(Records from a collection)
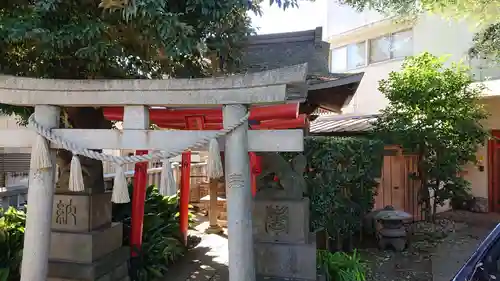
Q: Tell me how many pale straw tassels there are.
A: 5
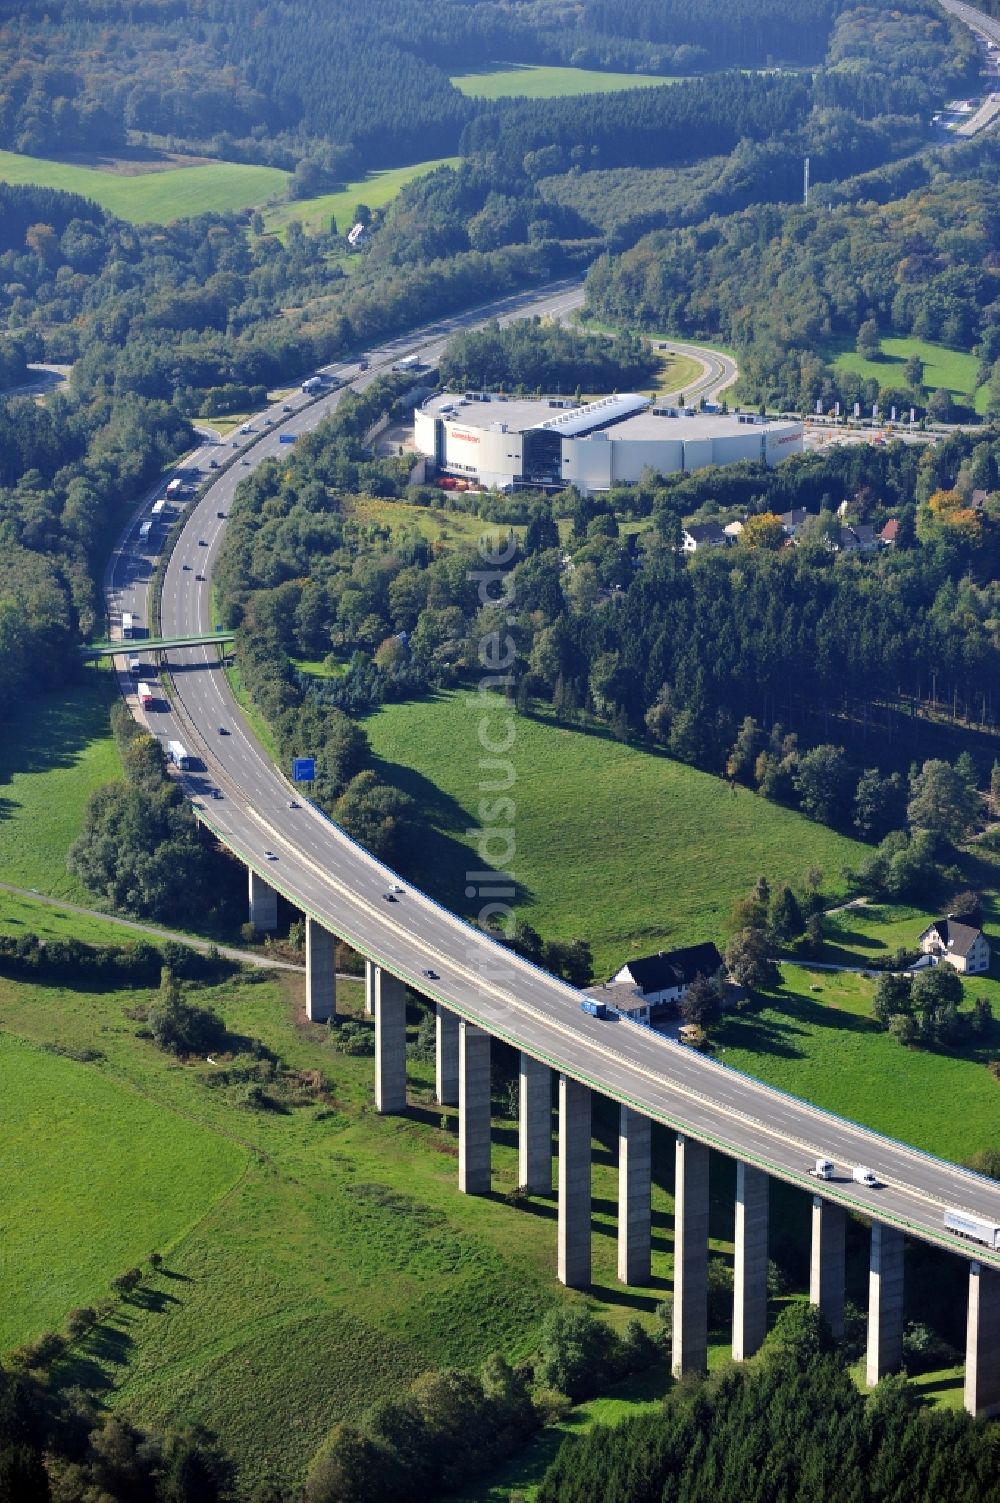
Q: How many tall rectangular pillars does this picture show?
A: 14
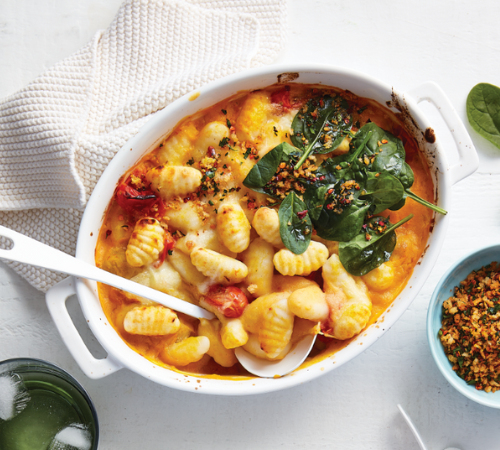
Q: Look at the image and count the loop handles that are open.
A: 2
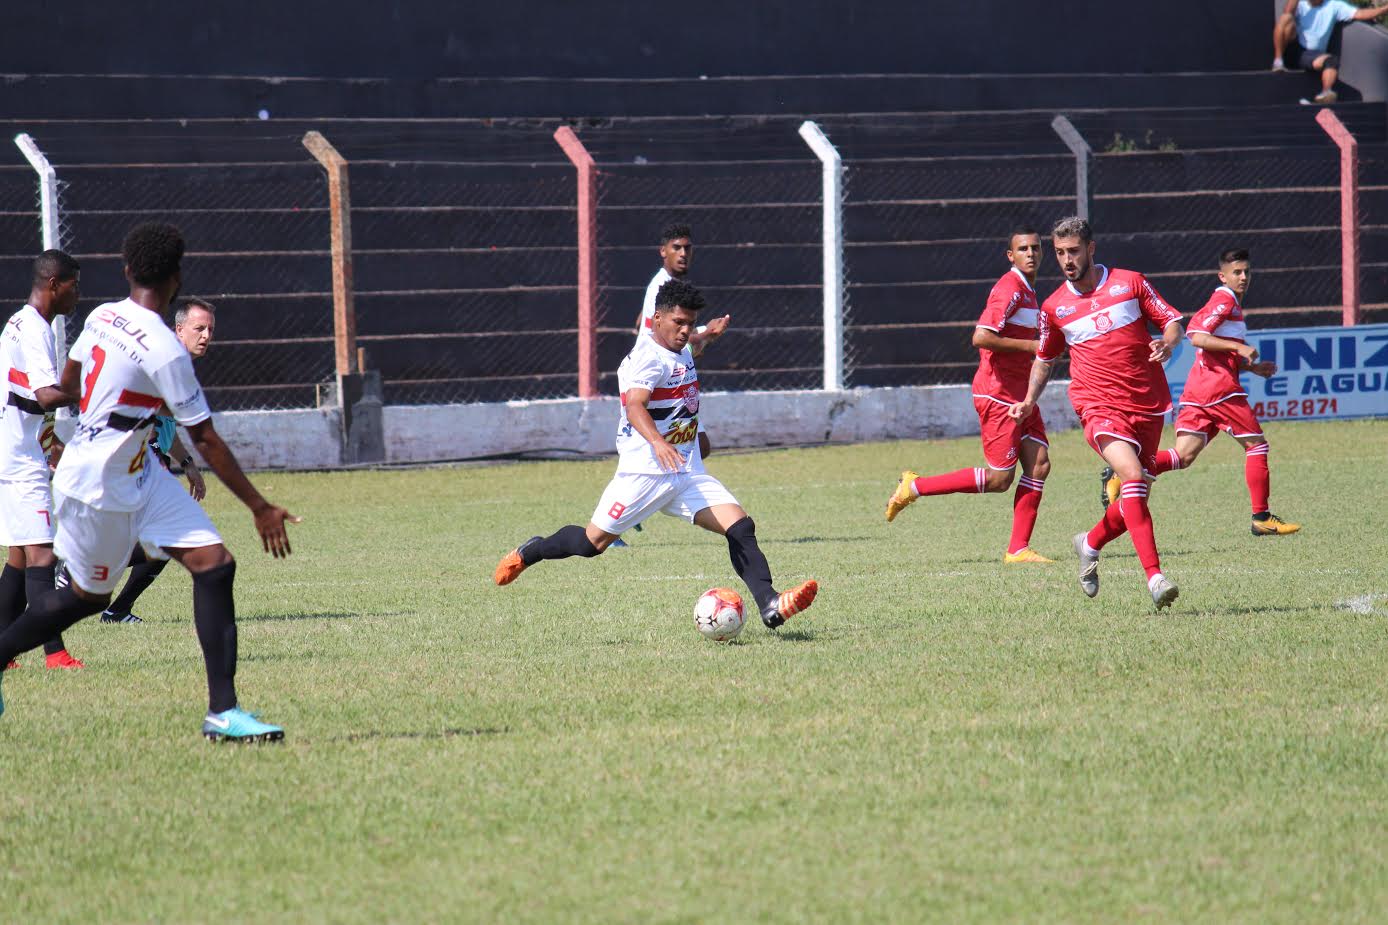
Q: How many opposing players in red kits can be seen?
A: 3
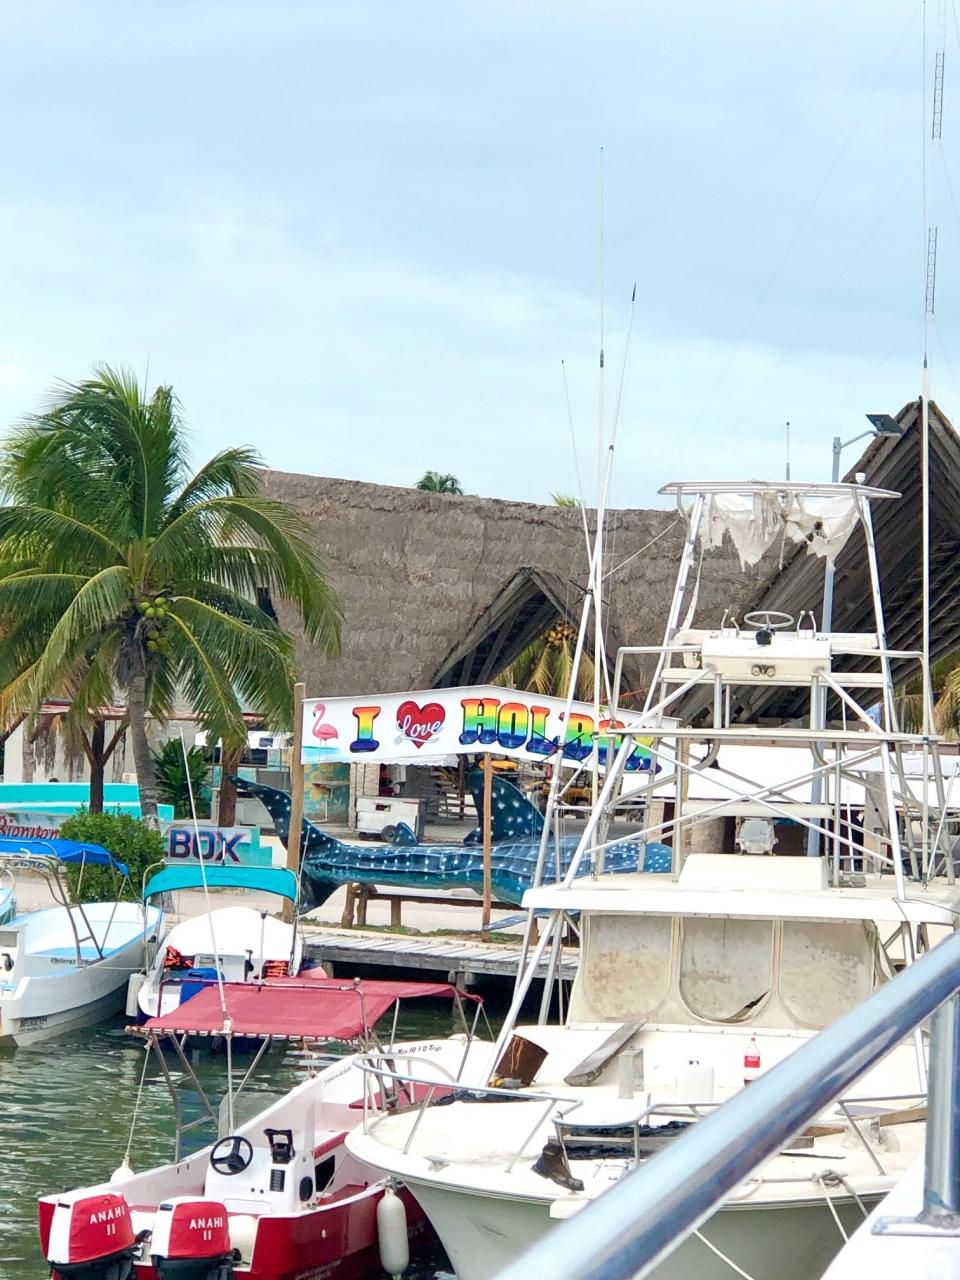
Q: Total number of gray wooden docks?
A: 1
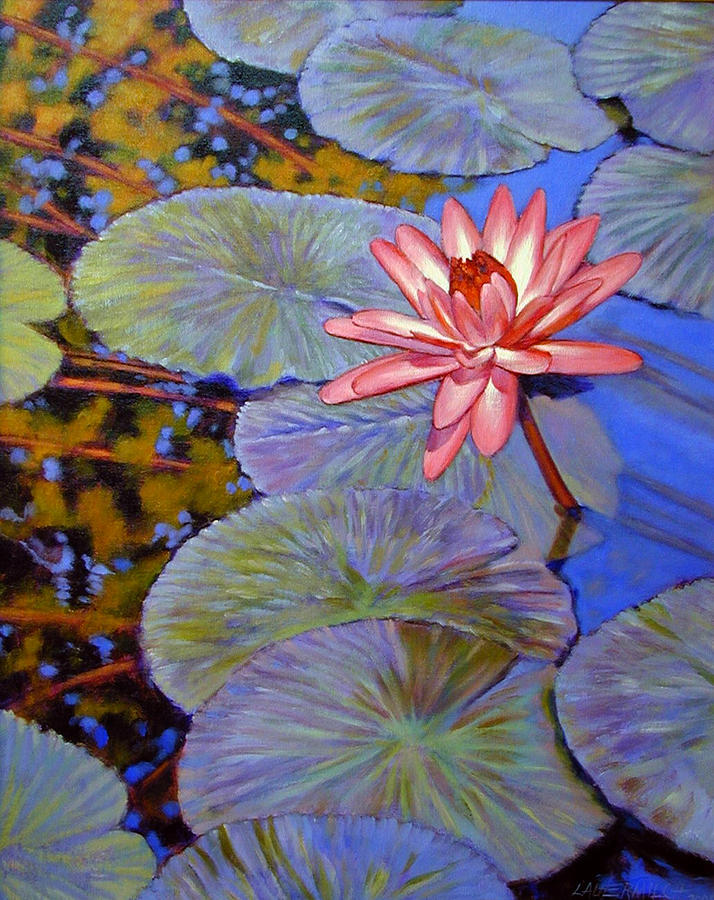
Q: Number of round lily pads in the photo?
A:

Task directions: Copy each line above exactly. Images do not belong in the copy.

Exercise solution:
Q: Tell me how many pale straw tassels there are.
A: 5
Q: How many tall rectangular pillars does this picture show?
A: 14
Q: Look at the image and count the loop handles that are open.
A: 2
Q: How many opposing players in red kits can be seen?
A: 3
Q: Total number of gray wooden docks?
A: 1
Q: Number of round lily pads in the photo?
A:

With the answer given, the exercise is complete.